Cette solution, qui est formulée pour la première fois, appelle deux remarques.

1. Elle s’explique au regard des termes de l’article 924 du code civil : « Lorsque la libéralité excède la quotité disponible, le gratifié, successible ou non successible, doit indemniser les héritiers réservataires à concurrence de la portion excessive de la libéralité, quel que soit cet excédent. Le paiement de l’indemnité par l’héritier réservataire se fait en moins prenant et en priorité par voie d’imputation sur ses droits dans la réserve ». Il résulte en effet de ces termes que le législateur a privilégié le principe d’une réduction en valeur, sous réserve d’une possibilité d’une réduction en nature dans les conditions prévues par l’article 924-1 (v. Rép. civ., v° Réserve héréditaire, Réduction des libéralités, Recherche des atteintes portées à la réserve héréditaire, par S. Deville et M. Nicod, nos 146 et 147). Et s’il est vrai que l’on se trouve en présence d’une action à la nature originale qui répugne « à entrer dans les cadres classiques des actions réelles ou personnelles » (J.-Cl. Civil code, art. 912 à 930-5, fasc. 40, v° Libéralités, Réserve héréditaire, Quotité disponible, Réduction des libéralités, par J.-B. Donnier, n° 23 ; adde N. Levillain, M.-C. Forgeard et A. Boiché, Liquidation des successions, 5e éd., Dalloz, coll. « Référence », 2021/2022, p. 264), il n’en demeure pas moins que, dès lors que la réduction est conçue en valeur, les réservataires disposent d’un droit personnel contre le gratifié et non pas d’un droit réel sur le bien considéré (Droit des régimes matrimoniaux, successions et libéralités, Lamy, n° 258-66). Et puisque la nature de l’action successorale est, sous l’angle du droit international privé, déterminée, comme le rappelle l’arrêt, selon la loi du for et donc au regard de cette qualification de droit interne, il est logique d’en déduire que l’action en réduction n’a pas un caractère immobilier mais mobilier et que la compétence du juge doit s’apprécier en conséquence.

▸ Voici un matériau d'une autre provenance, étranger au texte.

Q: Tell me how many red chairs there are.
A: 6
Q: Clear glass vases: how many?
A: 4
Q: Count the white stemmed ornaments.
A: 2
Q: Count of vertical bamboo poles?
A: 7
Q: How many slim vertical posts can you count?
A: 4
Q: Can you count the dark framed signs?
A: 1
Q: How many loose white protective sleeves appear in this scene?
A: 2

2. Si la solution qui est consacrée par la Cour de cassation peut être approuvée, un motif de l’arrêt suscite pourtant l’étonnement, au regard d’un principe plus général du droit des conflits de juridiction. Il est traditionnellement enseigné que le juge français doit apprécier sa compétence et qu’il a alors deux possibilités : soit le critère de rattachement fonde sa compétence et il se déclare compétent, soit le critère de rattachement ne fonde pas sa compétence et il se déclare incompétent, sans désigner le juge étranger qui serait, selon lui, compétent (sur cette problématique, v. M.-L. Niboyet et G. Geouffre de la Pradelle, Droit international privé, 7e éd., LGDJ, 2020, n° 481). L’article 81 du code de procédure civile, qui est cité par l’arrêt, dispose en effet que lorsque le juge estime que l’affaire relève de la compétence d’une juridiction étrangère, il renvoie seulement les parties à mieux se pourvoir. C’est ce que fait l’arrêt dans son dispositif, après avoir prononcé la cassation de la décision d’appel puisque le dernier domicile de la défunte n’était pas situé en France mais en Suède.

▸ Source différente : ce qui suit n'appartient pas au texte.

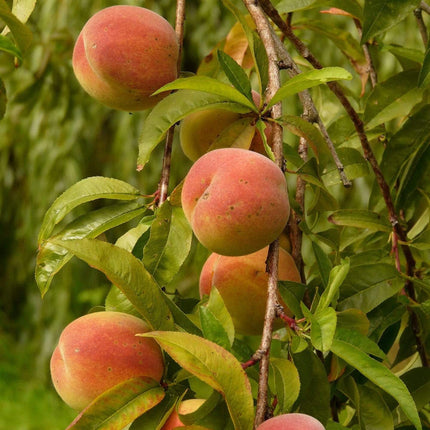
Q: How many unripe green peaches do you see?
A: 0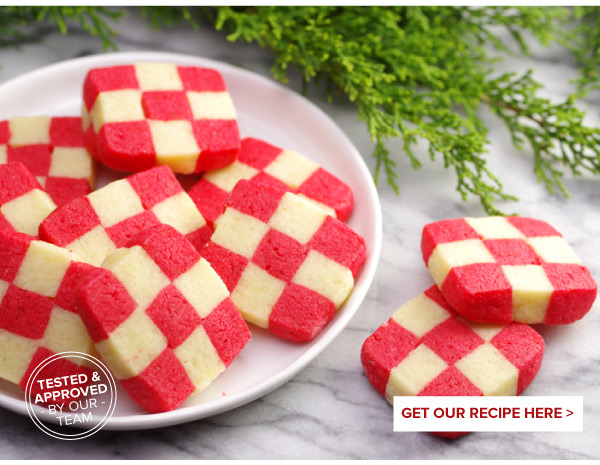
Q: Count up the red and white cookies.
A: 10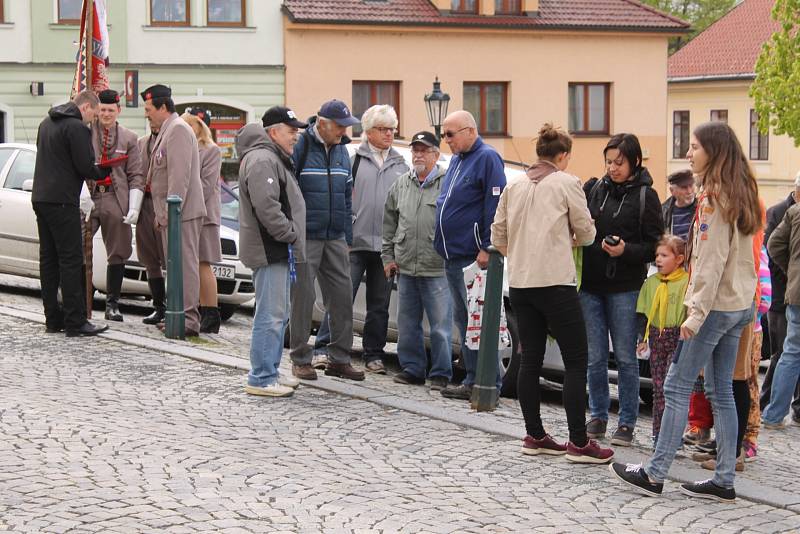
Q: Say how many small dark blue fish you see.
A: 0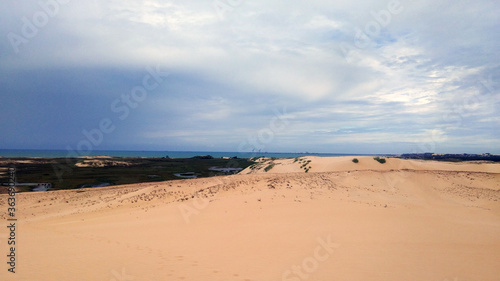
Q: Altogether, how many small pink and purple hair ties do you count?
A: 0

Pourtant, dans le motif cité précédemment, l’arrêt indique que l’action en réduction « relève de la compétence des tribunaux du pays où le défunt avait son dernier domicile ». Cette formulation est surprenante puisqu’elle laisse penser que le juge de l’État du dernier domicile du défunt est nécessairement compétent même lorsqu’il est un juge étranger, alors qu’en réalité, si le dernier domicile est situé à l’étranger, on peut seulement dire que le juge français n’est pas compétent et qu’il appartiendra au juge étranger que les parties saisiront de vérifier sa compétence en application de ses propres règles de procédure civile. Il est vrai, cependant, que cette formulation est sans conséquence sur la solution du litige puisqu’elle figure dans les motifs et non pas dans le dispositif de l’arrêt, dispositif qui, lui, renvoie simplement les parties à mieux se pourvoir.